_Exercise brief_. Could you output each line below exactly as it appears, excluding any pictures?

_Given entries_.
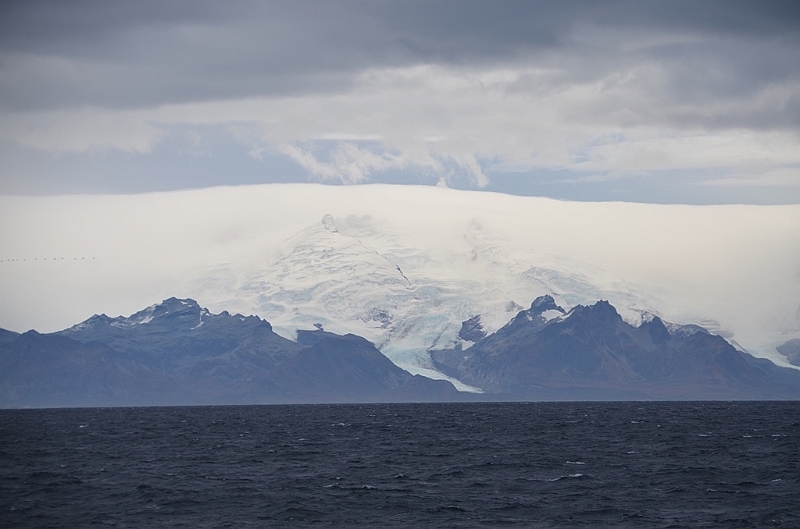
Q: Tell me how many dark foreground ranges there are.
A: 2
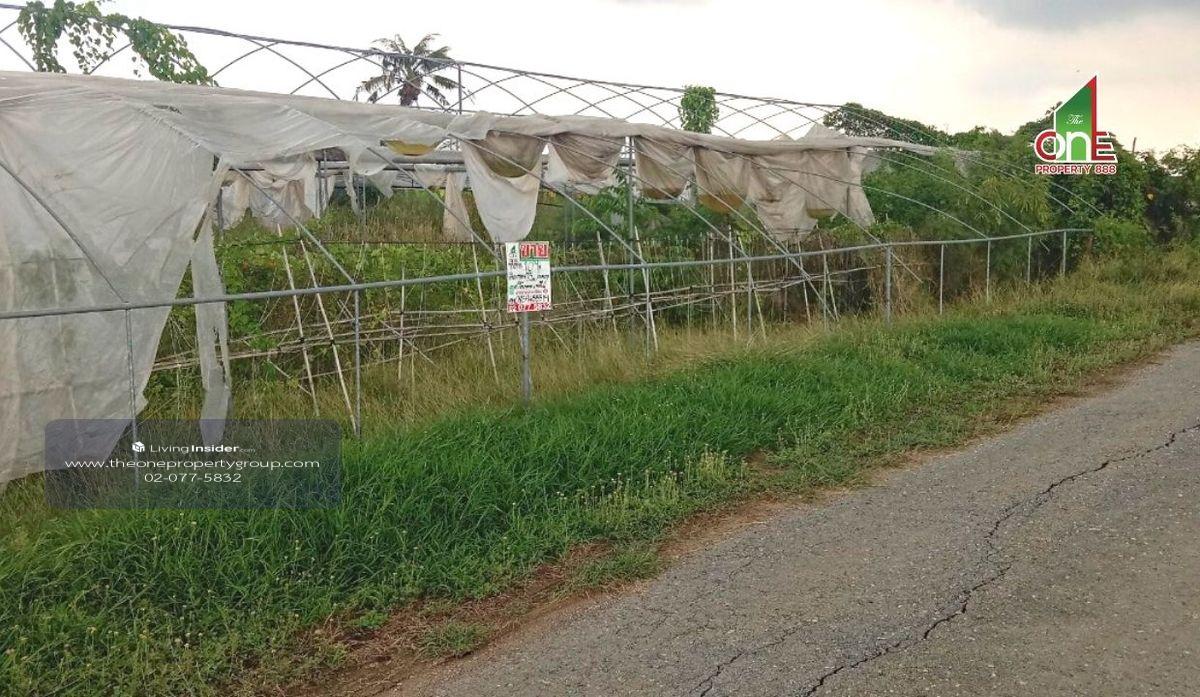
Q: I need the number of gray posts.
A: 11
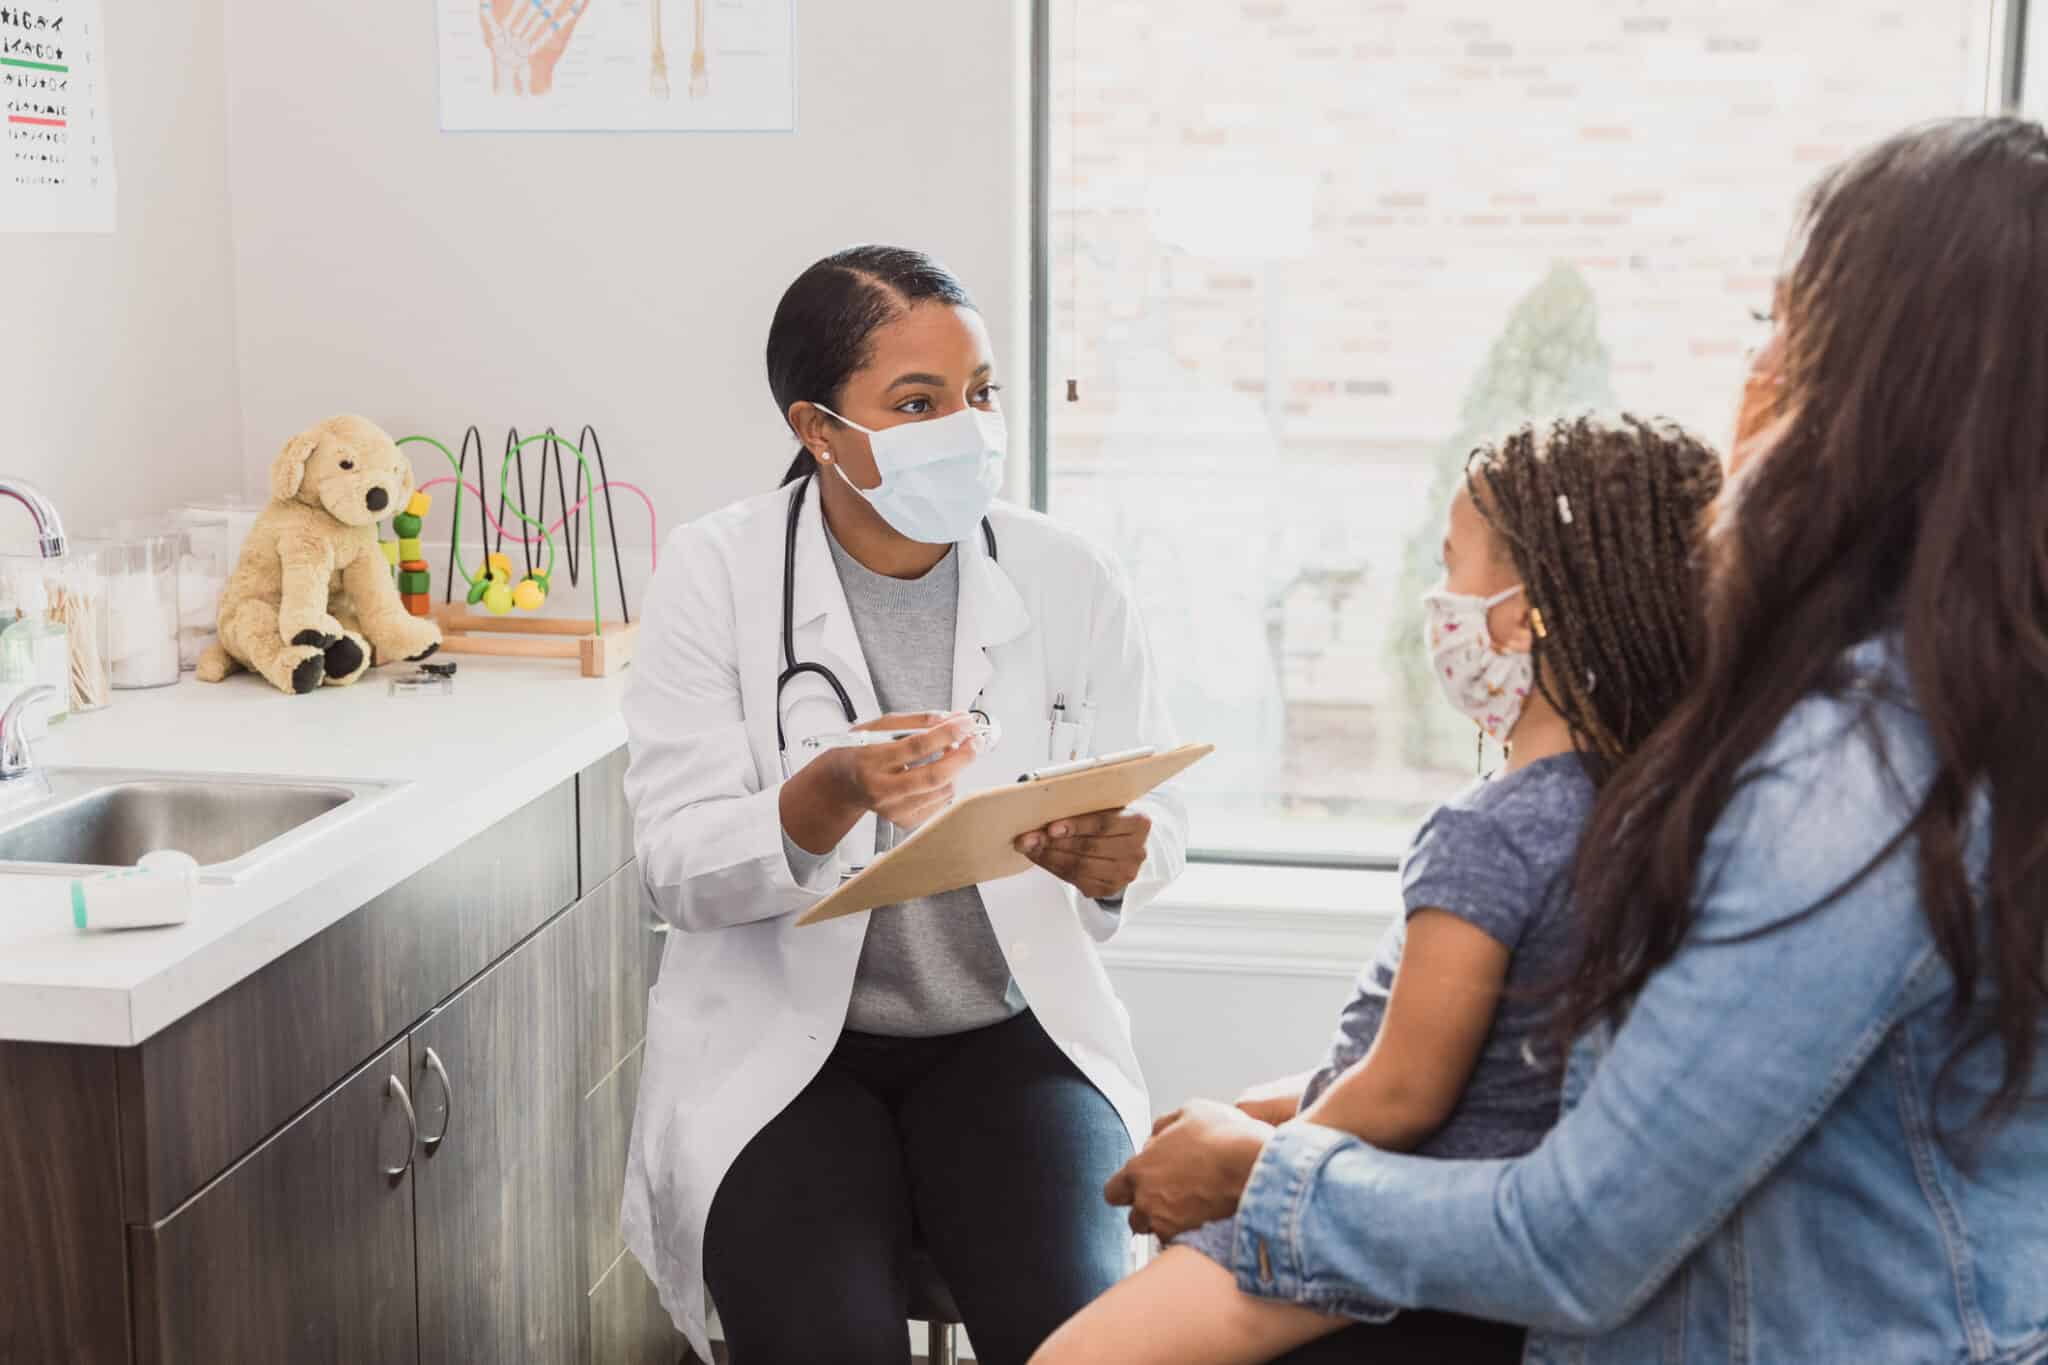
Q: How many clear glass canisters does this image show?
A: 3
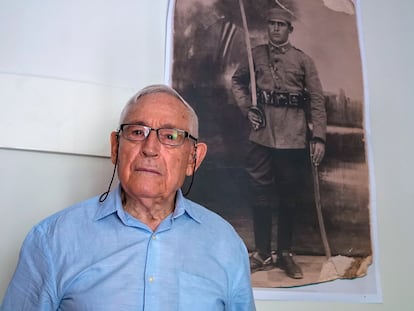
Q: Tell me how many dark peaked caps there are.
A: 1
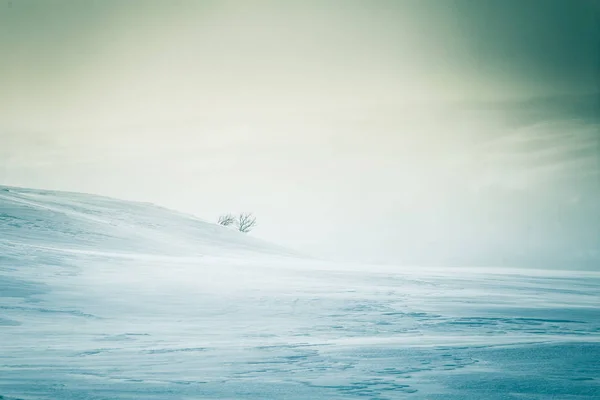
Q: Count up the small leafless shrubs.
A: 2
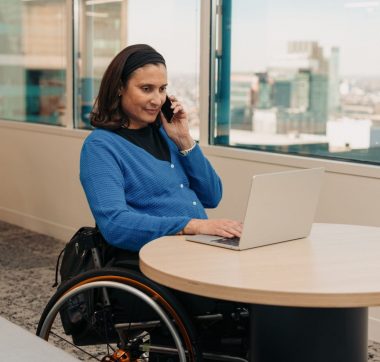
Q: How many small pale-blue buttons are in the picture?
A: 3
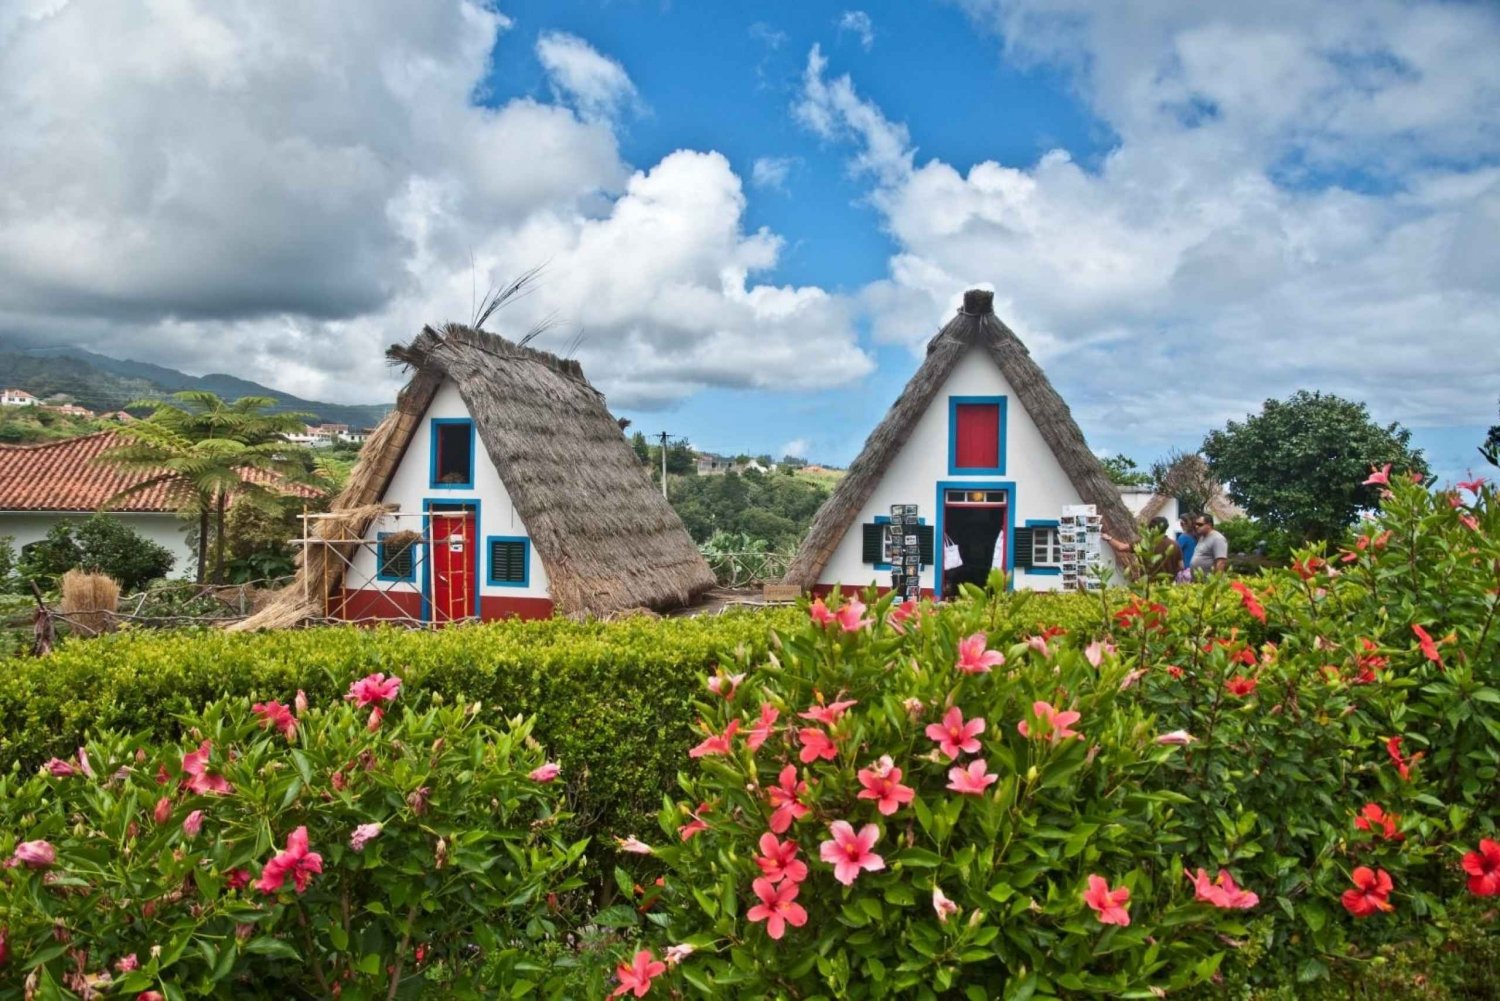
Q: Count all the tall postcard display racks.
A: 2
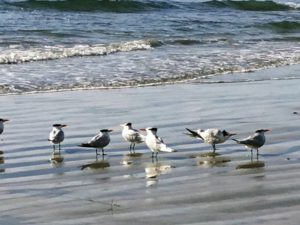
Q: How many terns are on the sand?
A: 7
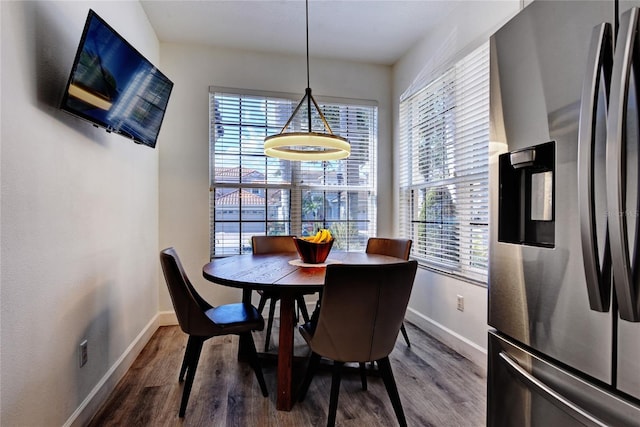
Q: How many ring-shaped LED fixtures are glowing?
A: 1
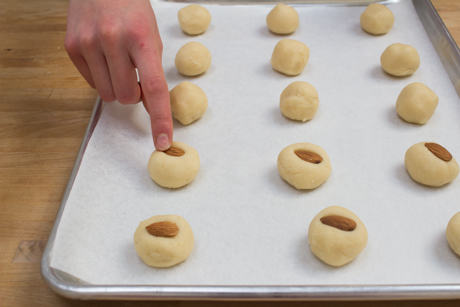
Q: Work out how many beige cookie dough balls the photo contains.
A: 15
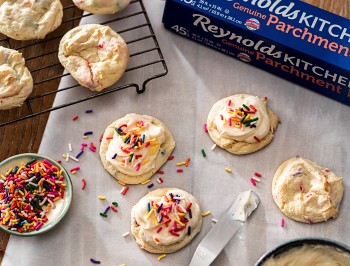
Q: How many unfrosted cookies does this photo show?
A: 5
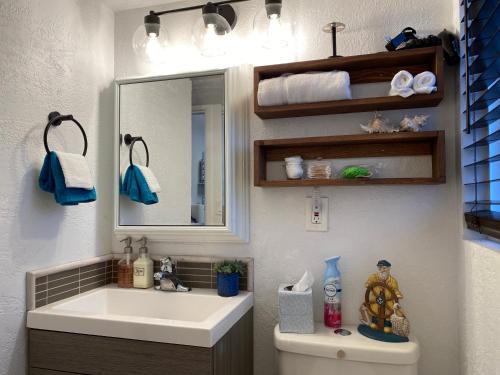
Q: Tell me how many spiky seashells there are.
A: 2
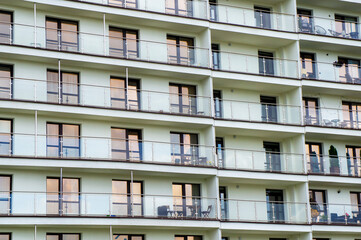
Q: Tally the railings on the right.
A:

_Solution below_.
Q: Tell me how many dark foreground ranges there are.
A: 2
Q: I need the number of gray posts.
A: 11
Q: How many clear glass canisters does this image show?
A: 3
Q: Tell me how many dark peaked caps there are.
A: 1
Q: Count up the small leafless shrubs.
A: 2
Q: How many small pale-blue buttons are in the picture?
A: 3
Q: Count all the tall postcard display racks.
A: 2
Q: How many terns are on the sand?
A: 7
Q: How many ring-shaped LED fixtures are glowing?
A: 1
Q: Work out how many beige cookie dough balls the photo contains.
A: 15
Q: How many unfrosted cookies does this photo show?
A: 5
Q: Tell me how many spiky seashells there are.
A: 2
Q: Tally the railings on the right.
A:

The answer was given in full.